Mon éditrice m’a laissé un moment tenir son stand au salon du livre de Saint-Mandé.

Les gens passent, s’arrêtent, tournent un livre, le feuillettent timidement. Certains lecteurs semblent mus par un désir fou, une concupiscence secrète, peut-être étranglés par l’espoir de trouver le livre qui va transformer leur vie. Ils repartent, rôdent, reviennent, hésitent à me parler, prennent leur courage à deux mains. J’arbore un air bon enfant.
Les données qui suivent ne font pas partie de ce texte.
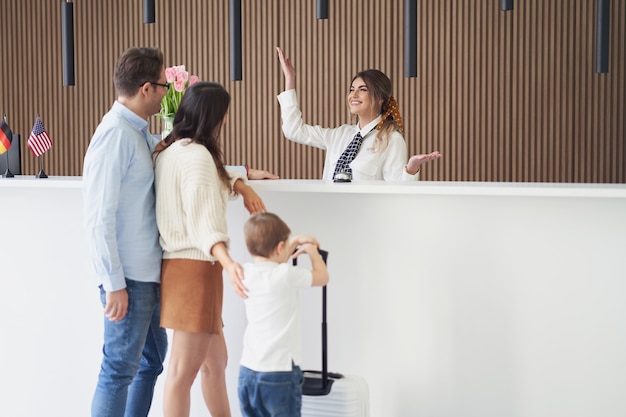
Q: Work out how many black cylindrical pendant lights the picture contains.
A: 7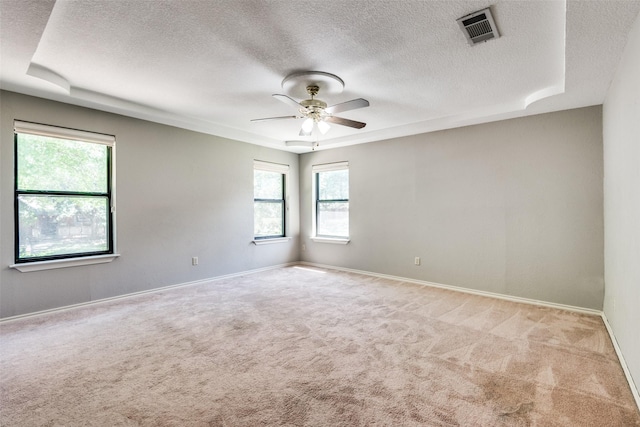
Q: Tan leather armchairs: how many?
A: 0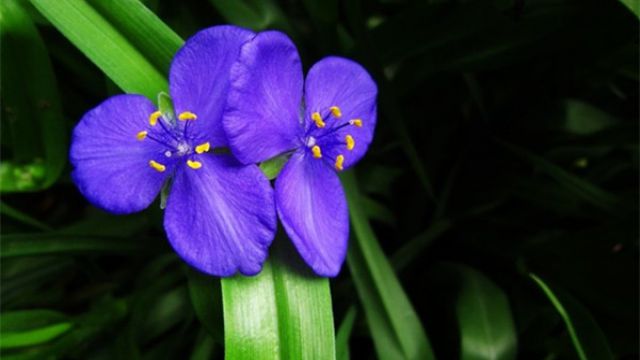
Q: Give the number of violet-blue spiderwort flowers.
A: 2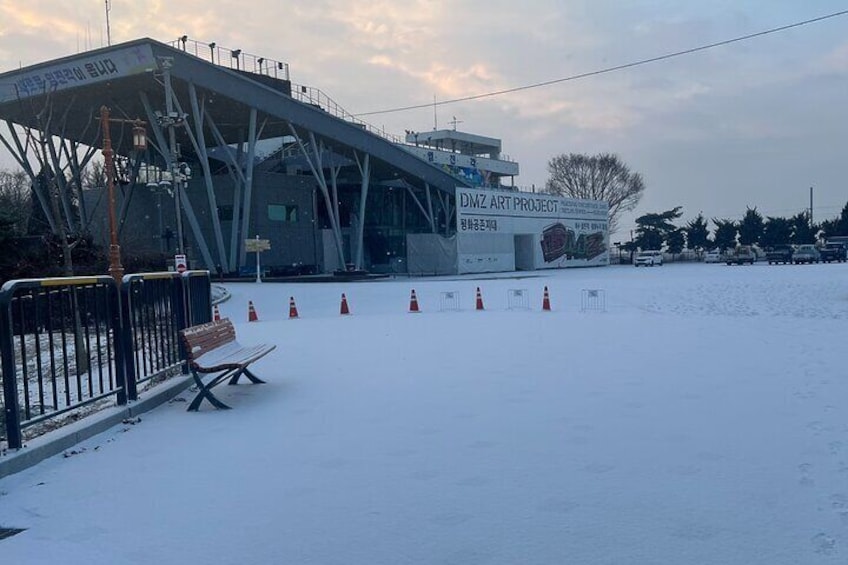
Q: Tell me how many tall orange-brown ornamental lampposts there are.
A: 1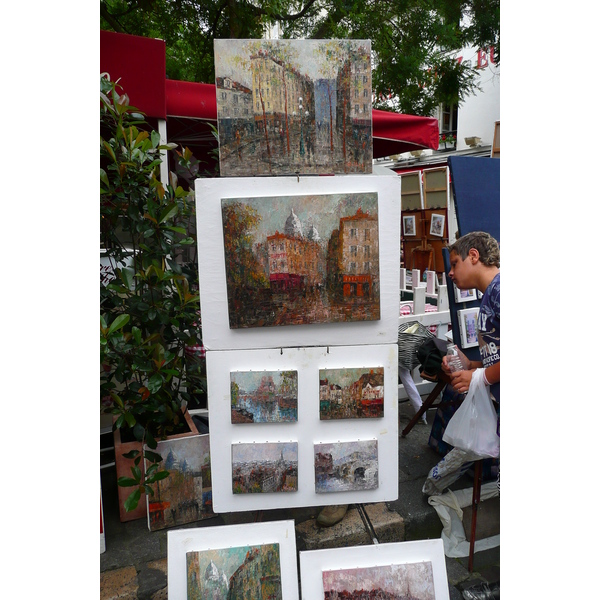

En voici un qui s’enhardit, qui me regarde presque en face, il est déjà passé deux ou trois fois, a ouvert quelques livres  ̶  dont celui que j’ai écrit. C’est un homme encore jeune, qui me dit en sortant un livre de son sac, sans aplomb, avec avidité : « C’est un livre que j’ai écrit et auto-édité… je cherche un éditeur pour le republier… » Je regarde le livre : Mémoires d’un bouffon triste, éditions du Rubis. Je lis la quatrième de couverture : « Même si je suis devenu en apparence normal, je suis un écorché, un cabossé de la vie, un introverti. Cela n’empêche pas mon entourage de m’estimer. »

Je l’éconduis avec douceur et honte partagée.